(About this exercise) Could you copy every line in the listing below that has the word "What"?

(Material shown)
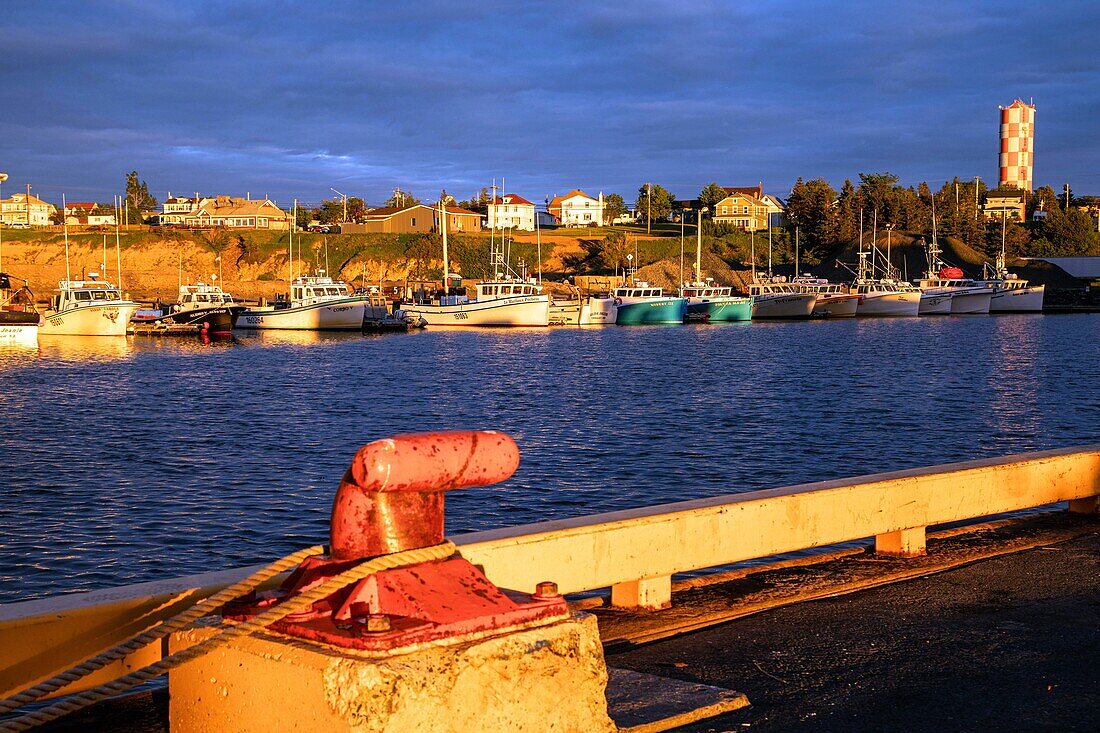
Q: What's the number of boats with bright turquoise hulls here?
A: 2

* * *

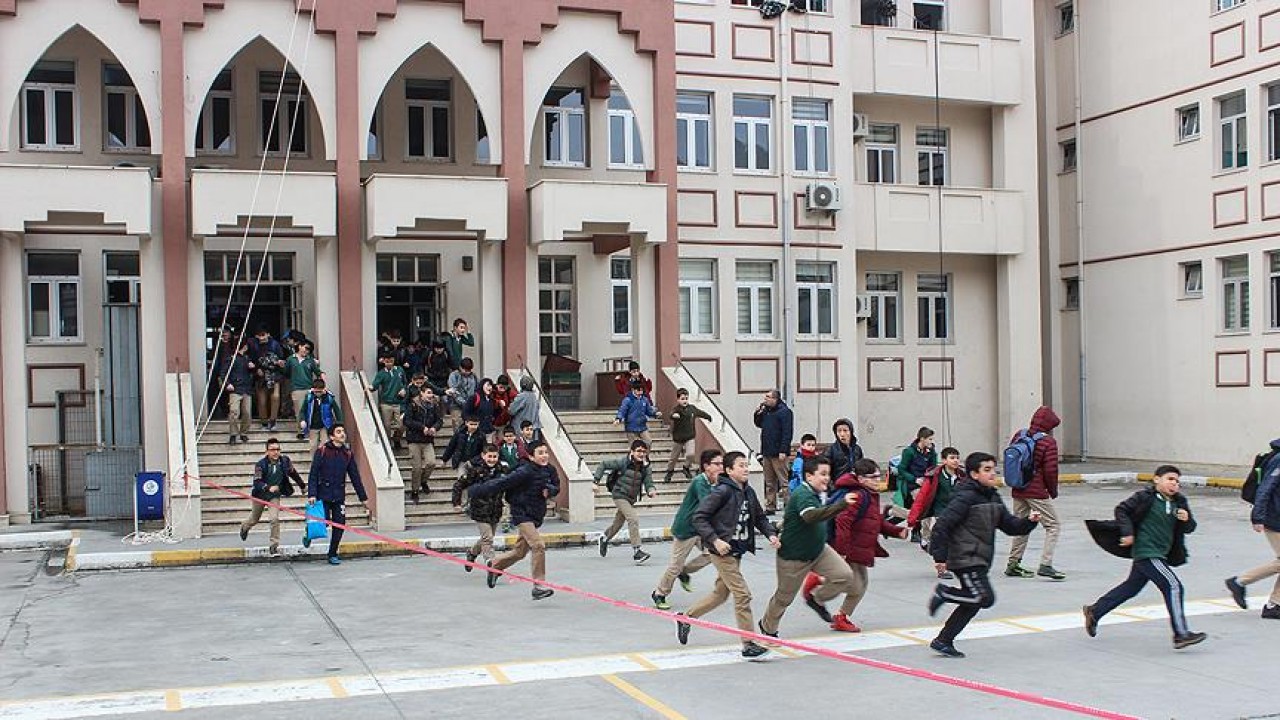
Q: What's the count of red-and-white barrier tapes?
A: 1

---

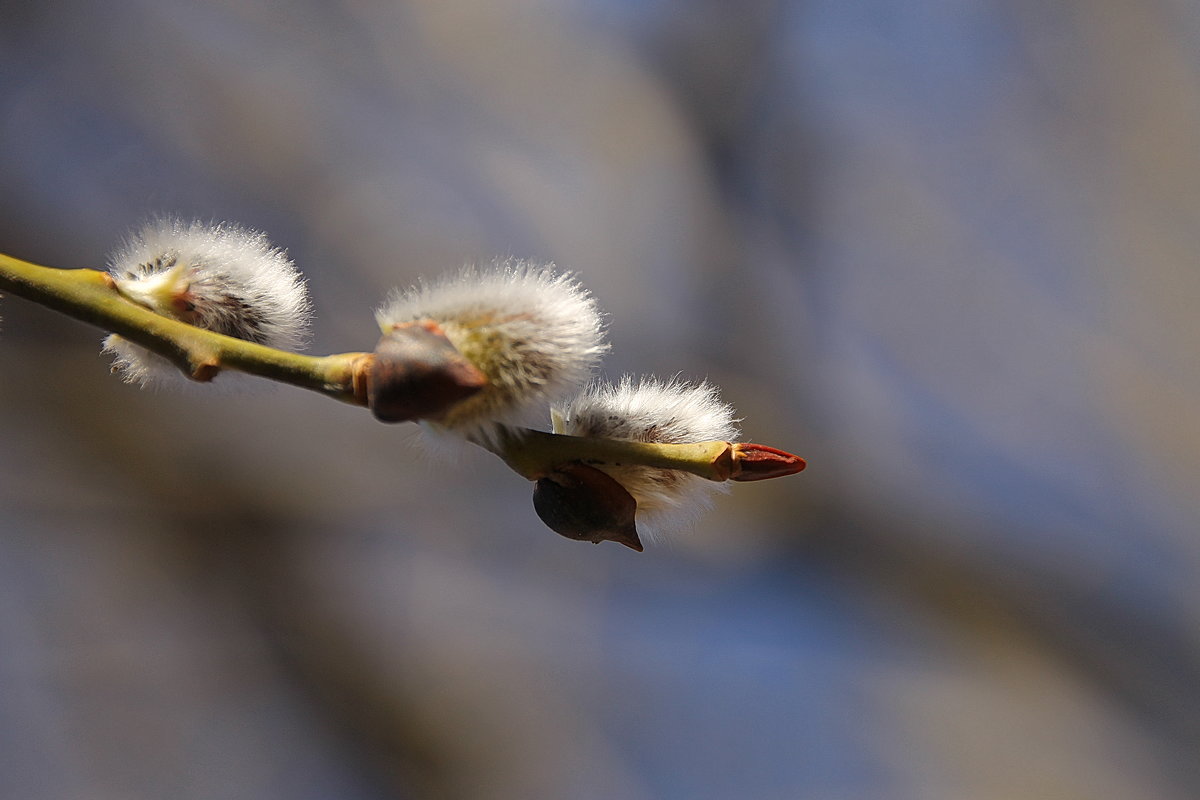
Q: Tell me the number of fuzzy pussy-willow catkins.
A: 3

(Output of the task)
Q: What's the number of boats with bright turquoise hulls here?
Q: What's the count of red-and-white barrier tapes?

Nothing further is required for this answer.